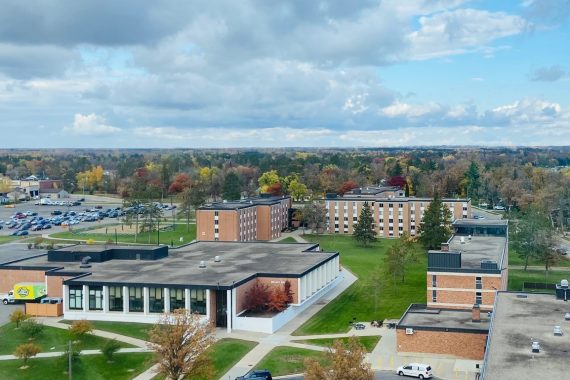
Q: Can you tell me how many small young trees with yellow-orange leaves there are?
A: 3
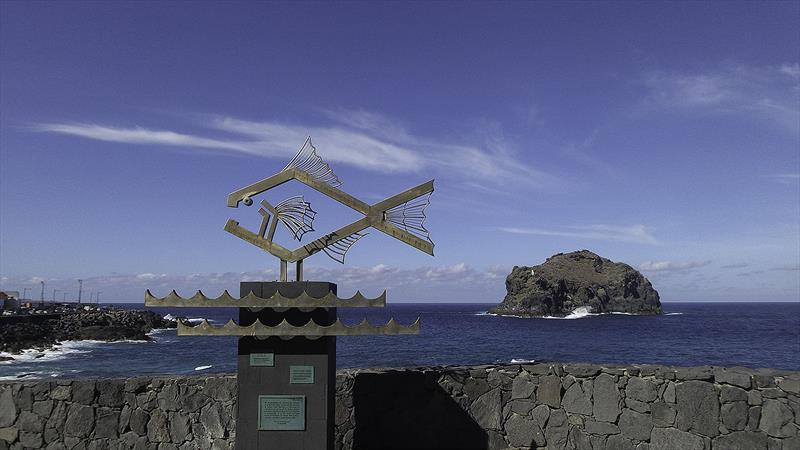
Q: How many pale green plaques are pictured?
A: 3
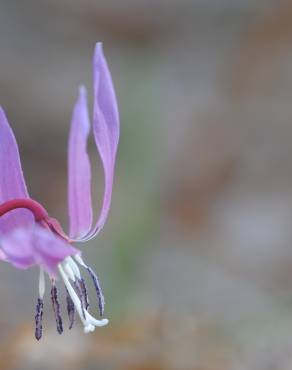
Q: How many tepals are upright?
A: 3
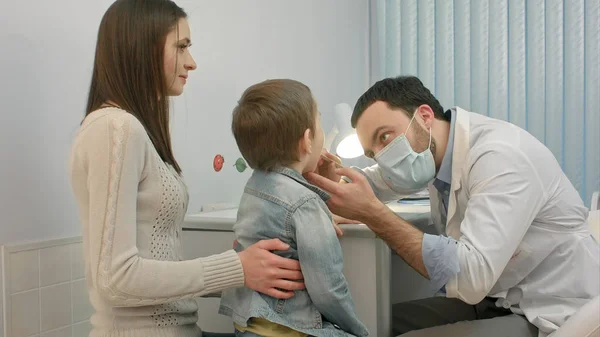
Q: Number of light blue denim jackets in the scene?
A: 1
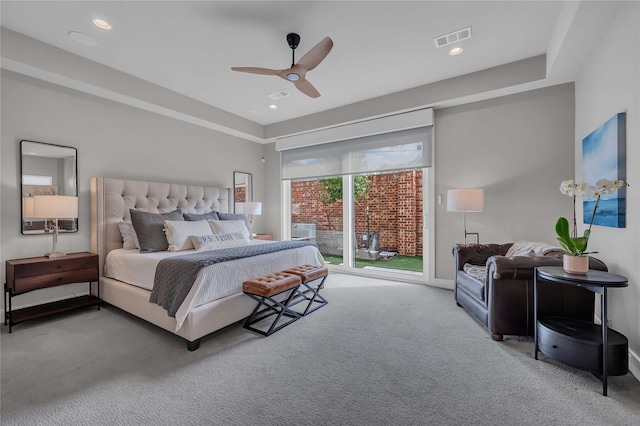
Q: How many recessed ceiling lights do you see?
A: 3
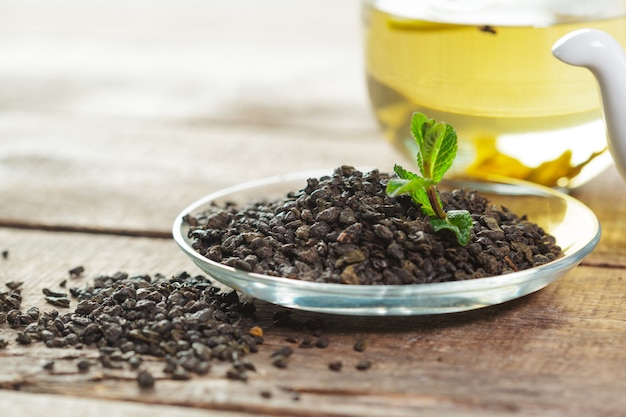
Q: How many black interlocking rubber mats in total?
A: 0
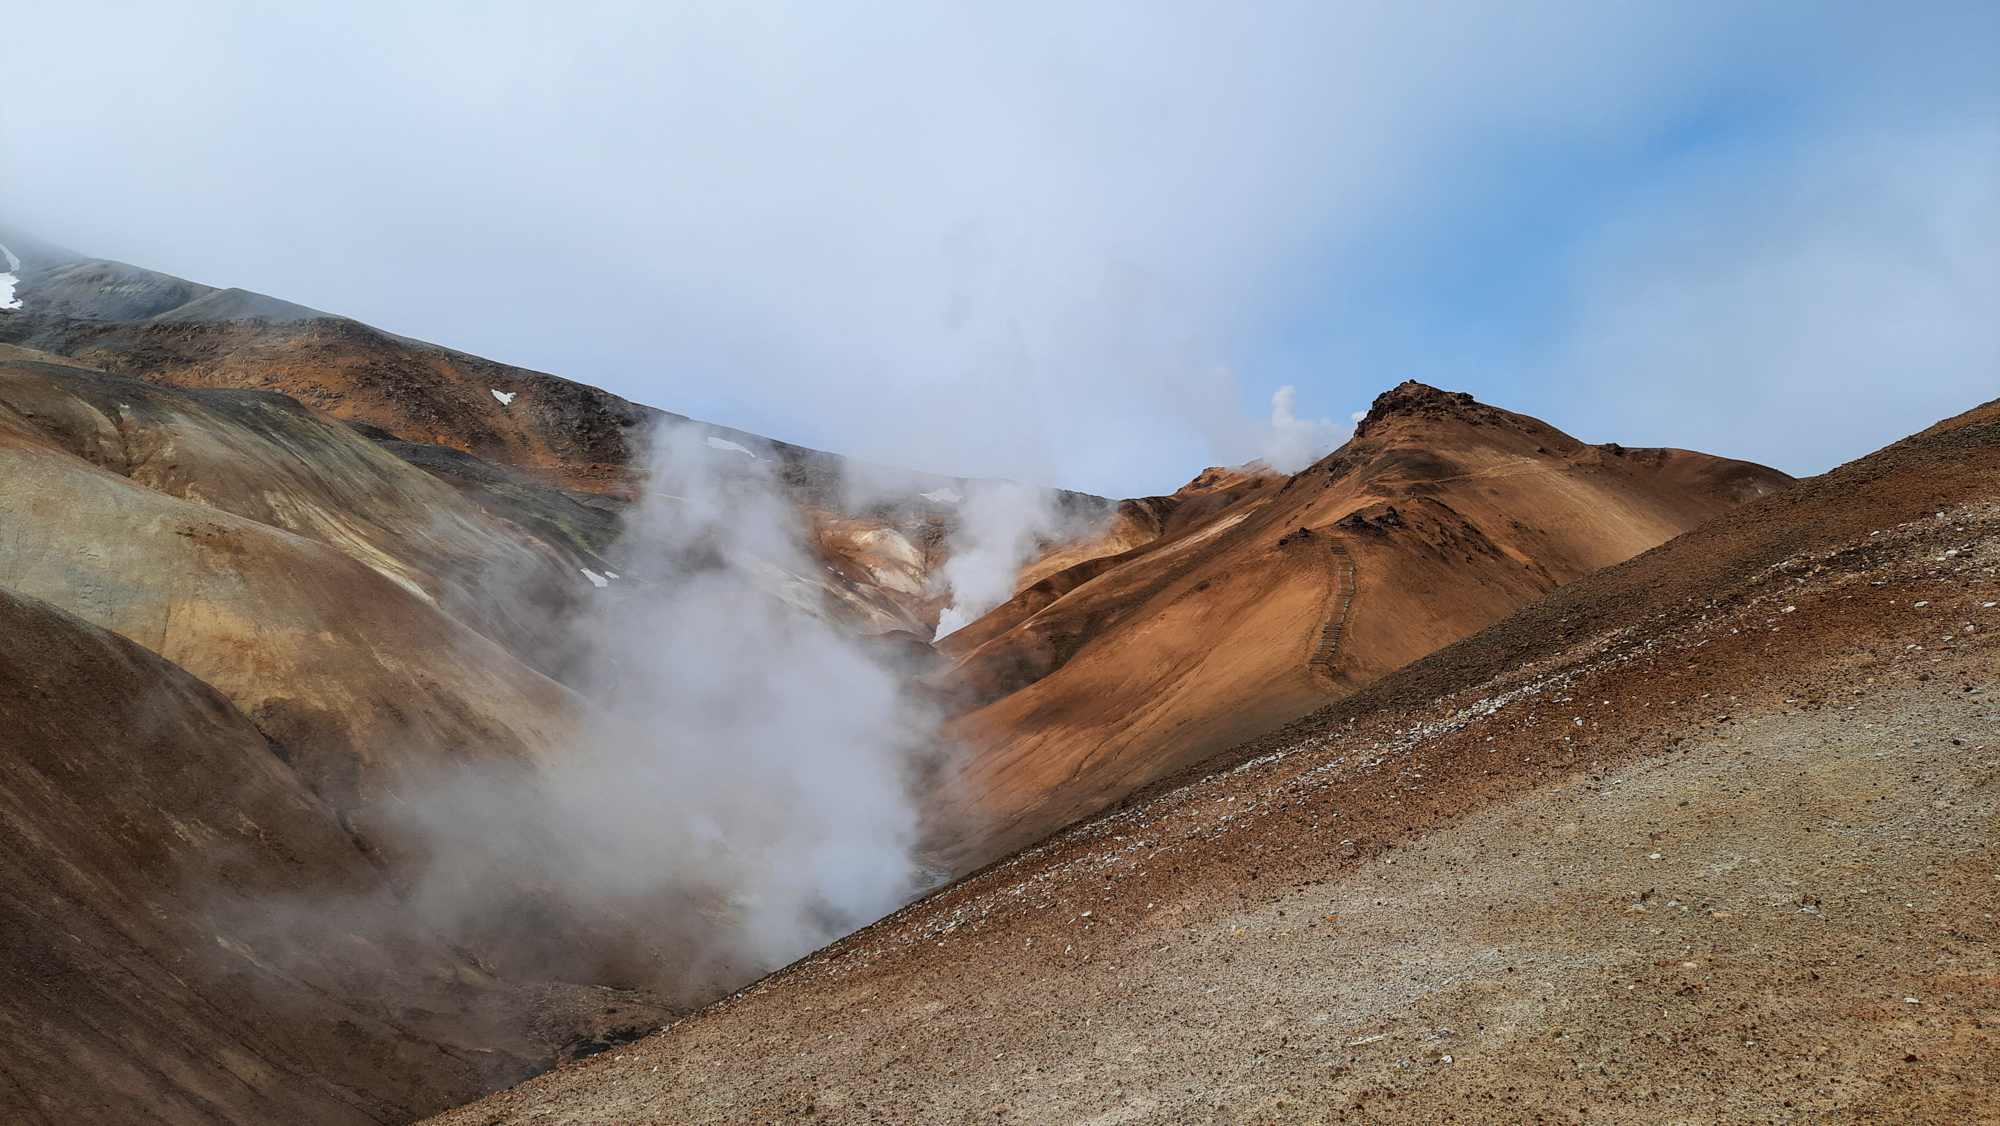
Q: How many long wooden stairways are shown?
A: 1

━━━━━━━━━━━━━━━━━━━━

Your objective: From the first line to the last, reproduce the records above exactly and skip the pictures.

Solution for this problem:
Q: Can you tell me how many small young trees with yellow-orange leaves there are?
A: 3
Q: How many pale green plaques are pictured?
A: 3
Q: How many tepals are upright?
A: 3
Q: Number of light blue denim jackets in the scene?
A: 1
Q: How many recessed ceiling lights do you see?
A: 3
Q: How many black interlocking rubber mats in total?
A: 0
Q: How many long wooden stairways are shown?
A: 1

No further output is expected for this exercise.